Statistical Models for Count Data
Alexander Kasyoki Muoka^{1}, Oscar Owino Ngesa^{2}, Anthony Gichuhi Waititu^{3}
^{1}Department of Basic and Applied Sciences, Jomo Kenyatta University of Agriculture and Technology-Westlands campus, Nairobi, Kenya
^{2}Mathematics and Informatics department, Taita Taveta University College, Voi, Kenya
^{3}Department of Basic and Applied Sciences, Jomo Kenyatta University of Agriculture and Technology-Westlands campus, Nairobi, Kenya
Email address:
To cite this article:
Alexander Kasyoki Muoka, Oscar Owino Ngesa, Anthony Gichuhi Waititu. Statistical Models for Count Data. Science Journal of Applied Mathematics and Statistics. Vol. 4, No. 6, 2016, pp. 256-262. doi: 10.11648/j.sjams.20160406.12
Received: September 13, 2016; Accepted: September 23, 2016; Published: October 15, 2016
Abstract: Statistical analyses involving count data may take several forms depending on the context of use, that is; simple counts such as the number of plants in a particular field and categorical data in which counts represent the number of items falling in each of the several categories. The mostly adapted model for analyzing count data is the Poisson model. Other models that can be considered for modeling count data are the negative binomial and the hurdle models. It is of great importance that these models are systematically considered and compared before choosing one at the expense of others to handle count data. In real world situations count data sets may have zero counts which have an importance attached to them. In this work, statistical simulation technique was used to compare the performance of these count data models. Count data sets with different proportions of zero were simulated. Akaike Information Criterion (AIC) was used in the simulation study to compare how well several count data models fit the simulated datasets. From the results of the study it was concluded that negative binomial model fits better to over-dispersed data which has below 0.3 proportion of zeros and that hurdle model performs better in data with 0.3 and above proportion of zero.

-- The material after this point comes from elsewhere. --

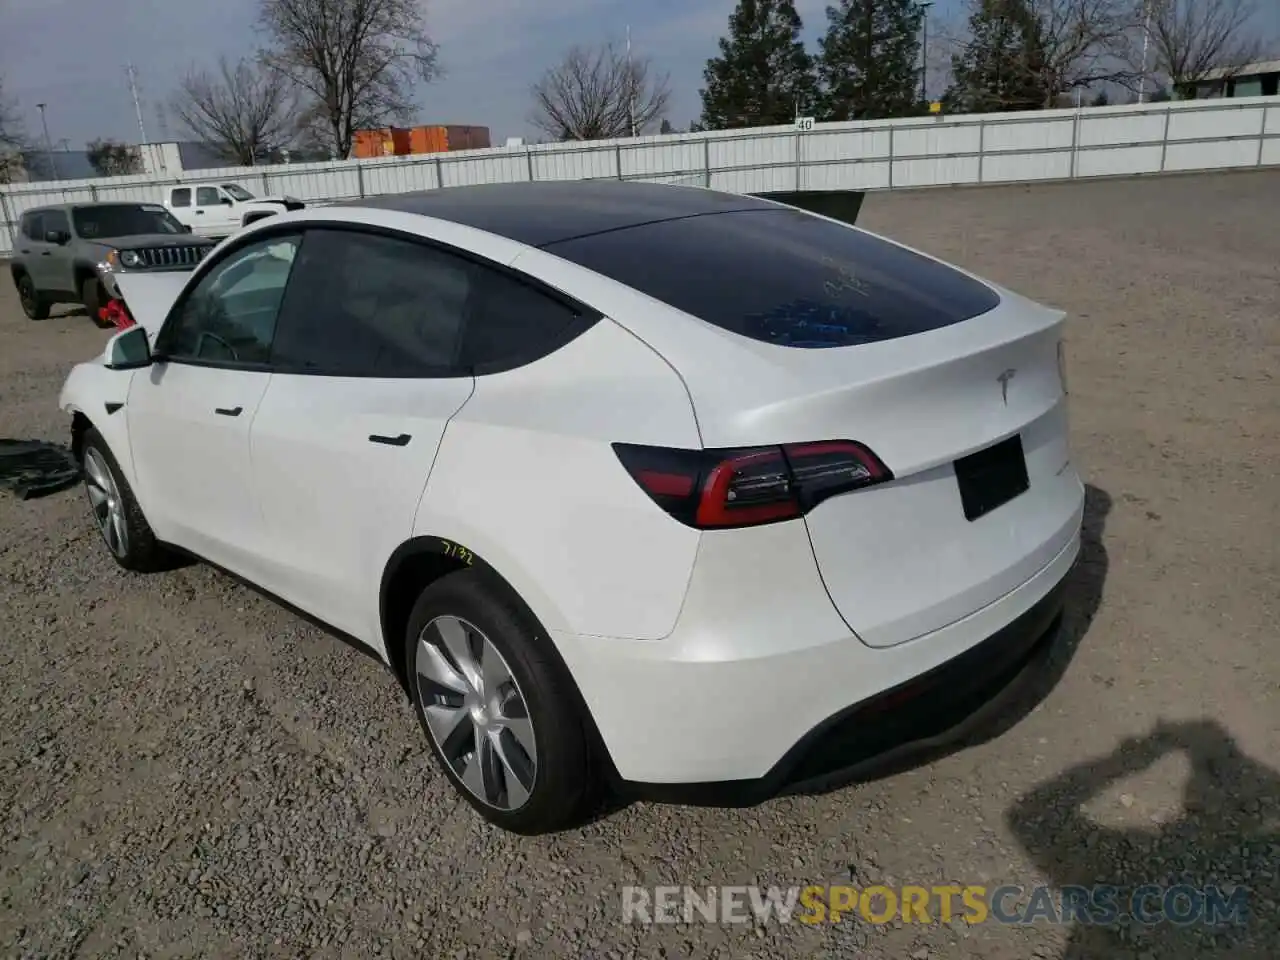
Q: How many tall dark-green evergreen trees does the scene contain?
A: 3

Keywords: Count, Modeling, Simulation, AIC, Compare
1. Introduction
Count data is encountered on daily basis and dealings. More understanding of such data and extraction of important information about the data needs some statistical analysis or modeling. Different count data may possess different characteristics and therefore cannot be used with particular count data models. Poisson regression model provides a basis for the analysis of count data. Many practitioners choose to use Poisson model when faced with data analysis involving count data even without ensuring that all assumptions of this model are met. The systematic way for choosing a model for fitting a particular data is that one should test whether the model's assumptions are met rather than just going the naive way of fitting a model. Cases arise when these assumptions are violated and therefore a need to go for an alternative model.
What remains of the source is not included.